Data Assimilation and Visualization Short Course

Visualization practical

Wednesday 17th September 2014

Jon Blower

Lesson 3: Plotting data from NetCDF files

The netCDF4 library provides access to data stored in NetCDF format, which is a very common modern format for storing scientific data. NetCDF files hold multidimensional arrays of data, plus attributes that describe the data. Different communities use different sets of attributes, but the most common set of attributes are defined by the Climate and Forecast conventions, otherwise known as the "CF Conventions".

In this practical we won't have time to look into the details of NetCDF or the CF conventions, but we'll just look at some simple code to extract and plot data.

(Many of the techniques in this lesson can apply to other file formats that store multidimensional arrays too, such as HDF.)

Objectives

  1. Learn a little about the structure of NetCDF files
  2. Learn how to extract multidimensional data from NetCDF files
  3. Learn how to create map plots and other kinds of plots

Creating map plots

First, we'll import the NetCDF library:


In [1]:
import netCDF4

We've put some data files in the data directory. Let's open one of them. This is some ocean potential temperature data from NCEP's Global Ocean Data Assimilation System.


In [2]:
nc = netCDF4.Dataset('../data/pottmp.2014.1time.nc')

We can see what variables we have in the dataset with nc.variables. This returns a dictionary of Variable objects, the keys of which give the identifiers of the variables:


In [3]:
nc.variables.keys()


Out[3]:
[u'date', u'lat', u'level', u'lon', u'pottmp', u'time', u'timePlot']

(The leading 'u' means that these are Unicode strings. Don't worry about this, it just means that the strings could contain international characters like 

ü or é if we wanted.)

We want to plot the potential temperature variable. Let's get a handle to this variable:


In [4]:
pottmp = nc.variables['pottmp']

We can find its units ("units" is an attribute of the vorticity variable):


In [5]:
pottmp.units


Out[5]:
u'K'

(Which means "Kelvin" of course.) We can find its long name, which is a human-readable string that describes what the variable represents:


In [6]:
pottmp.long_name


Out[6]:
u'Potential temperature'

Some datasets provide standard names, which are more precise description of the variable. This (unfortunately) isn't provided in this dataset, but if it were, you could have found it using sst.standard_name.

You can look up the definition of the standard name in the CF conventions' table of standard names if you want. (Note that in this particular case the standard name may not be quite correct.)

(Note that not all NetCDF files provide long names or standard names for their variables, but it's good practice to do so.)

Now let's extract some data from the variable.

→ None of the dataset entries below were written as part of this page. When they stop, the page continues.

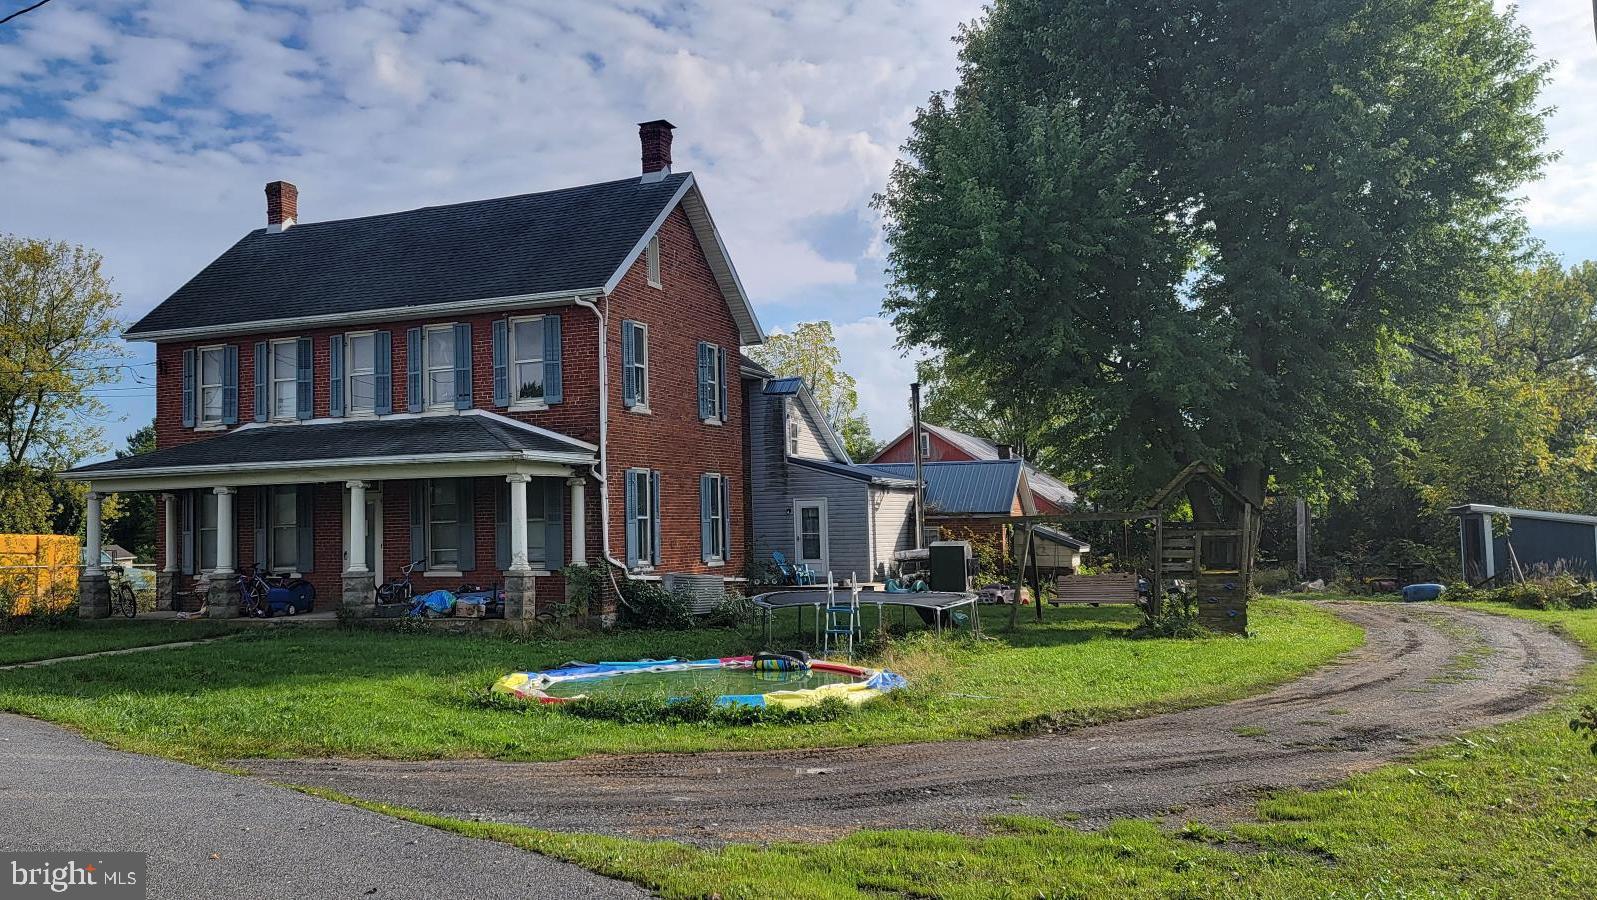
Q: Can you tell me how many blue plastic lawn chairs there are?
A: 2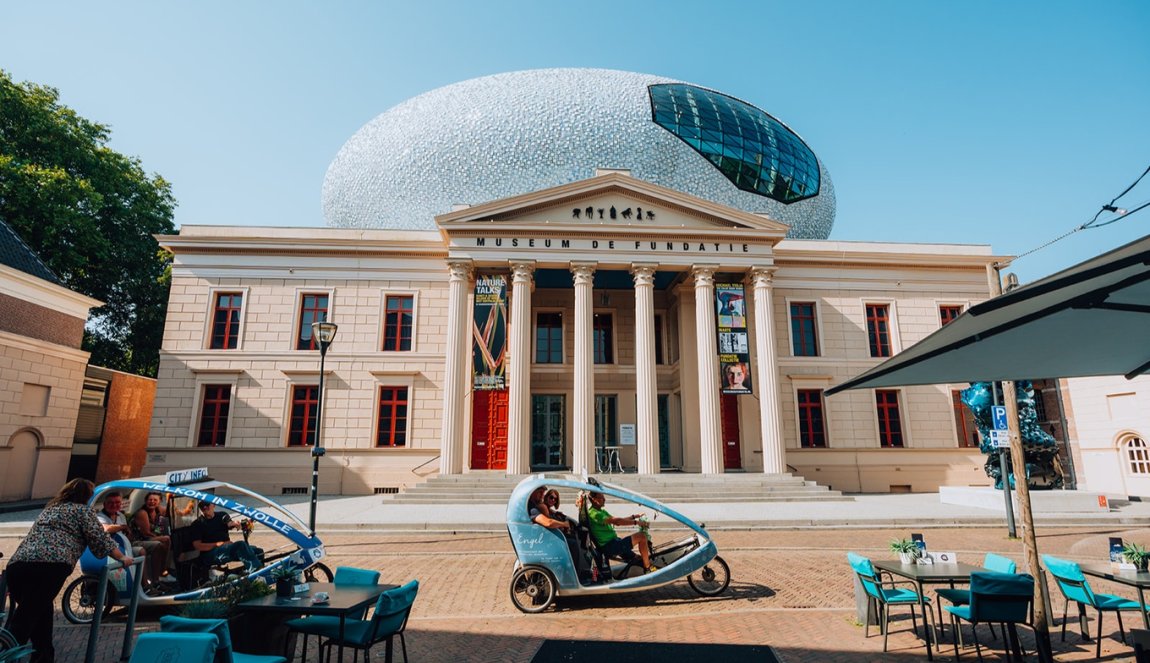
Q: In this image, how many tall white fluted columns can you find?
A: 6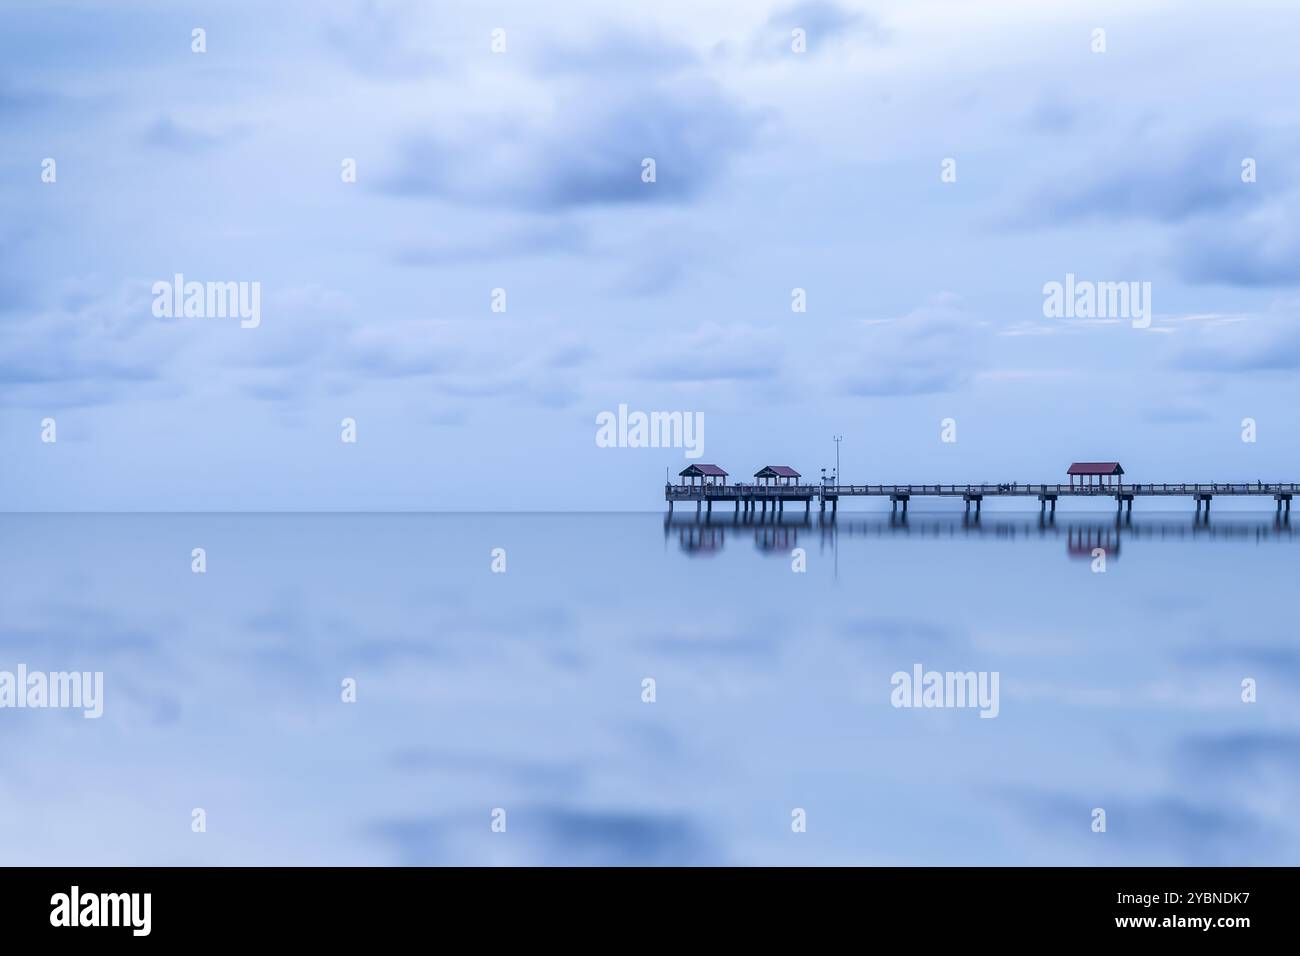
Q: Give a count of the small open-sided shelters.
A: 3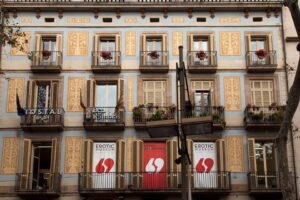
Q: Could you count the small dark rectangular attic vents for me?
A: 5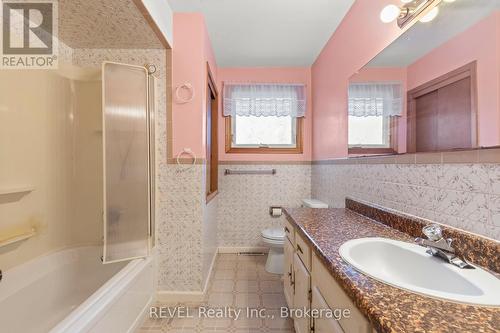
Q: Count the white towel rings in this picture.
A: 2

When we read data from a NetCDF variable, we get a Numpy array that we can manipulate in exactly the same way as any other Numpy array.

It's usually a good idea to check how big the data array will be, since they can be very large and can contain any number of dimensions. The shape attribute let's us find this, without actually reading any data at this point:


In [7]:
pottmp.shape


Out[7]:
(1, 40, 418, 360)

So the temperature variable is a four-dimensional array, but what are the dimensions? We can find this out too:


In [8]:
pottmp.dimensions


Out[8]:
(u'time', u'level', u'lat', u'lon')

So there is 1 value of time, 40 vertical levels, 418 latitude values and 360 of longitude. We're just going to plot a simple map, so we're going to slice the data at the first time value and level:


In [9]:
data = pottmp[0,0]
data.shape


Out[9]:
(418, 360)

Now data is a 2D array of all the data at the first timestep and vertical level. We can plot the data using matplotlib's contourf function, which creates a filled contour plot. In this case we're using 20 levels of colour.


In [10]:
import matplotlib.pyplot as plt

# These two lines are needed to make matplotlib plot figures inline and at a decent size.
# They are not needed in scripts.
%matplotlib inline
plt.rcParams['figure.figsize'] = (12.0, 8.0)

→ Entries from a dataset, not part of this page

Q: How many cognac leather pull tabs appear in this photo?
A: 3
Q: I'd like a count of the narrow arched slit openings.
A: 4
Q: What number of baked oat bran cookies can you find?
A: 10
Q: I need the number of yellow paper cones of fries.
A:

# These lines do the actual plotting
plt.contourf(data, 20)
plt.show()


This plot isn't very satisfactory. Apart from the fact that there are no labels or colour bar on the plot to indicate what we are looking at, the axis values are wrong. We can correct this by finding the variables that hold these values.

We know from above that there is a dimension called 'lat' and a dimension called 'lon'. The variables that hold the values of latitude and longitude have the same names, so we can get handles to the variable objects like this:


In [11]:
lon = nc.variables['lon']
lat = nc.variables['lat']

Now we can read the actual values of longitude and latitude. Note that "[:]" means "read all the values from the variable".


In [12]:
lonvals = lon[:]
latvals = lat[:]

Now we can make a better plot. Note how we use the long_name and units of the variables for the title and axis labels. Also, we are using a more appropriate colour scale than the default rainbow scale (question: why is this scale more appropriate?).


In [13]:
plt.title (pottmp.long_name + ' (' + pottmp.units + ')')
plt.xlabel(lon.long_name    + ' (' + lon.units    + ')')
plt.ylabel(lat.long_name    + ' (' + lat.units    + ')')
plt.contourf(lonvals, latvals, data, 20, cmap=plt.get_cmap('YlGnBu_r'))
plt.colorbar()
plt.show()


(By the way, you can resize the plot by dragging its bottom right-hand corner. Try it!)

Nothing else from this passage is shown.